## WHAT YOU NEED TO DO
Omit every picture, then give all the entries again exactly.

+---+

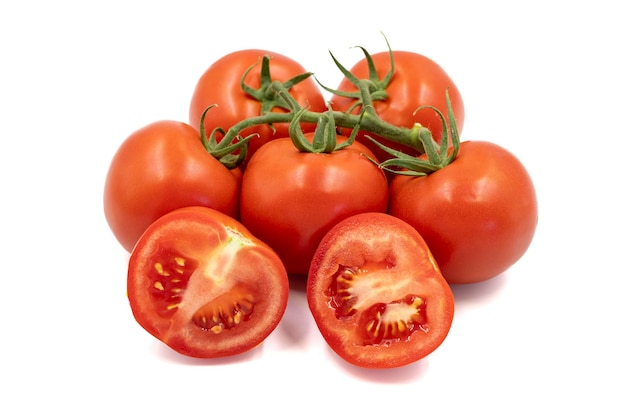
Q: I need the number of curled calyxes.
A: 5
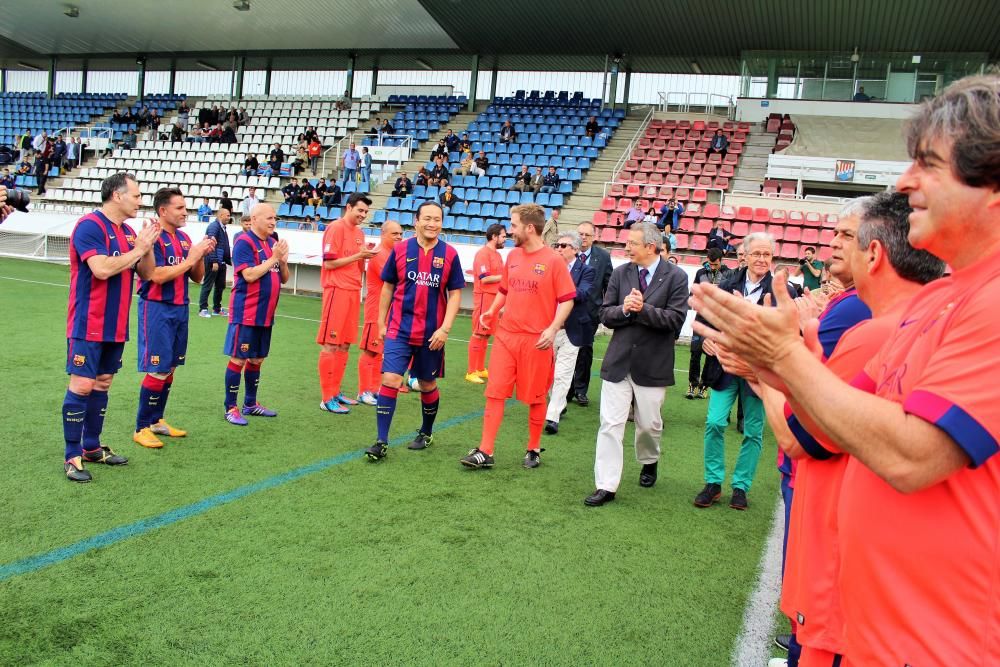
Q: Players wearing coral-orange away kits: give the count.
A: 6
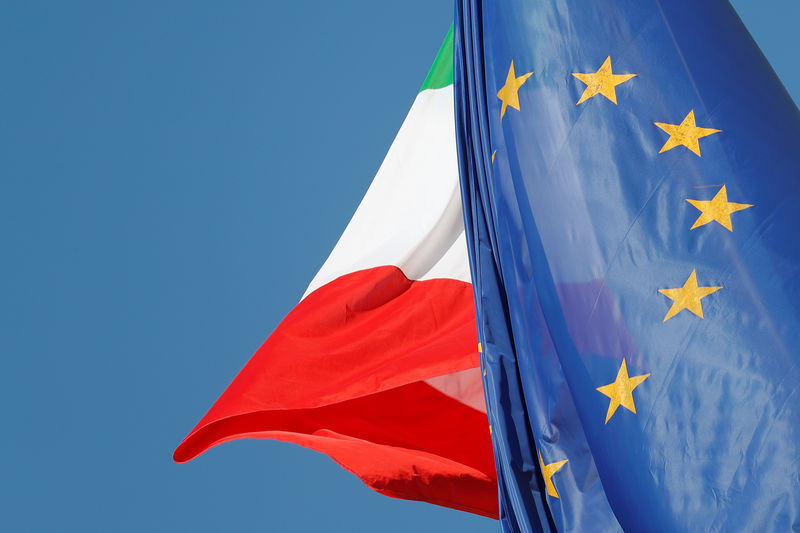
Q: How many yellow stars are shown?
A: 7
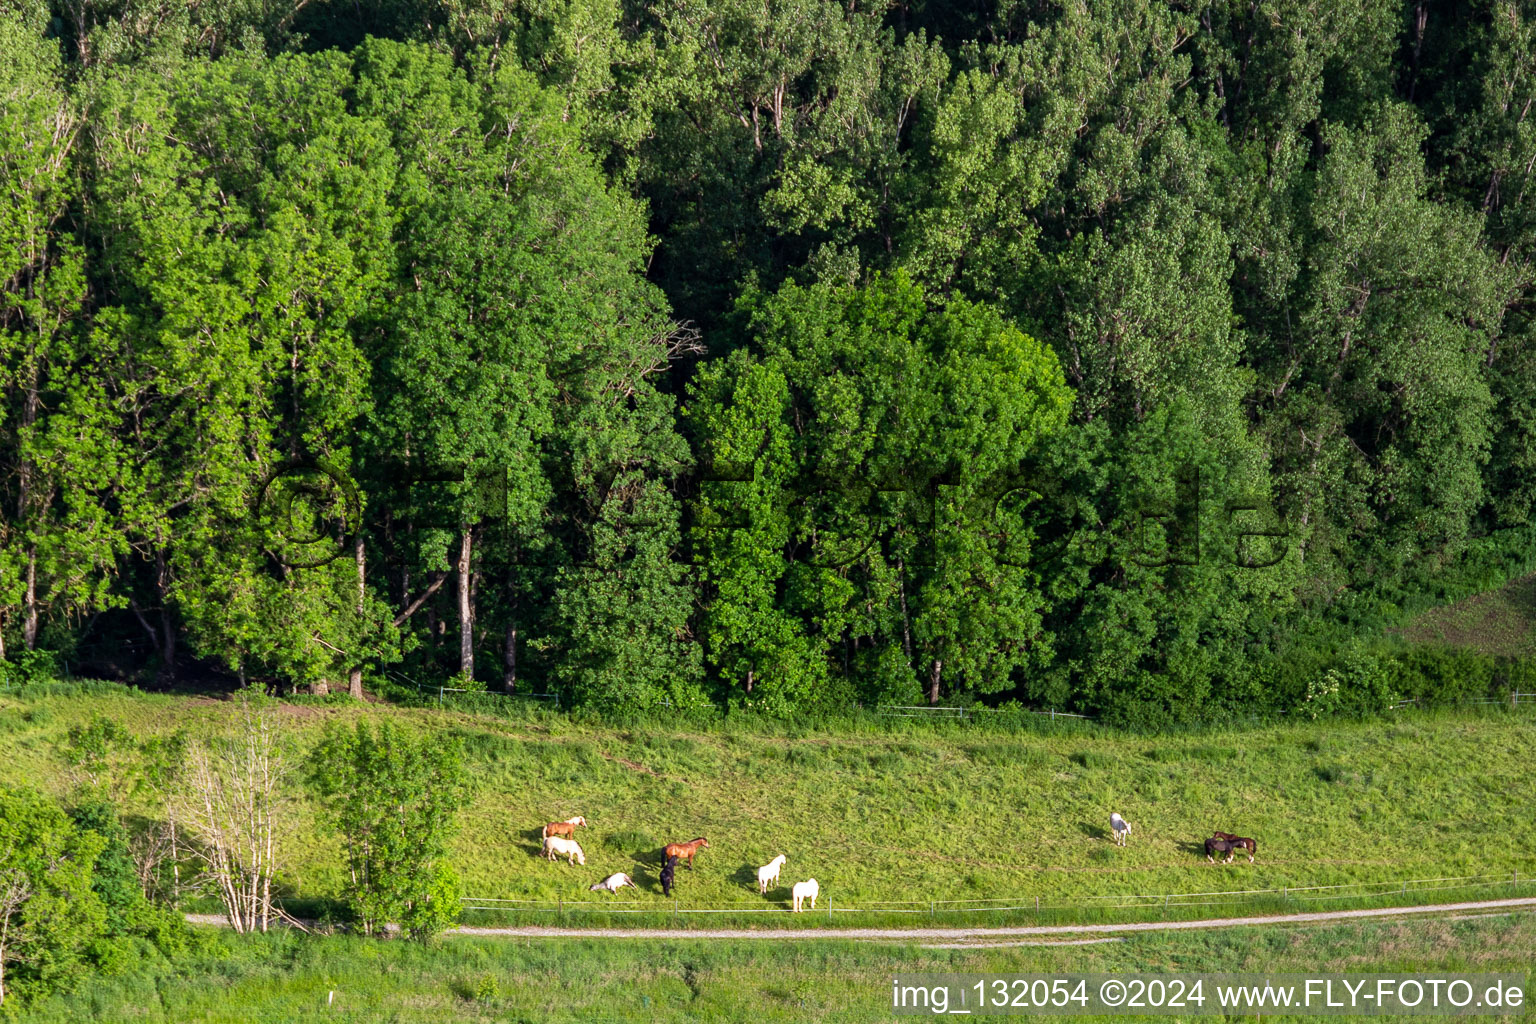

+---+

## YOUR RESPONSE
Q: I need the number of curled calyxes.
A: 5
Q: Players wearing coral-orange away kits: give the count.
A: 6
Q: How many yellow stars are shown?
A: 7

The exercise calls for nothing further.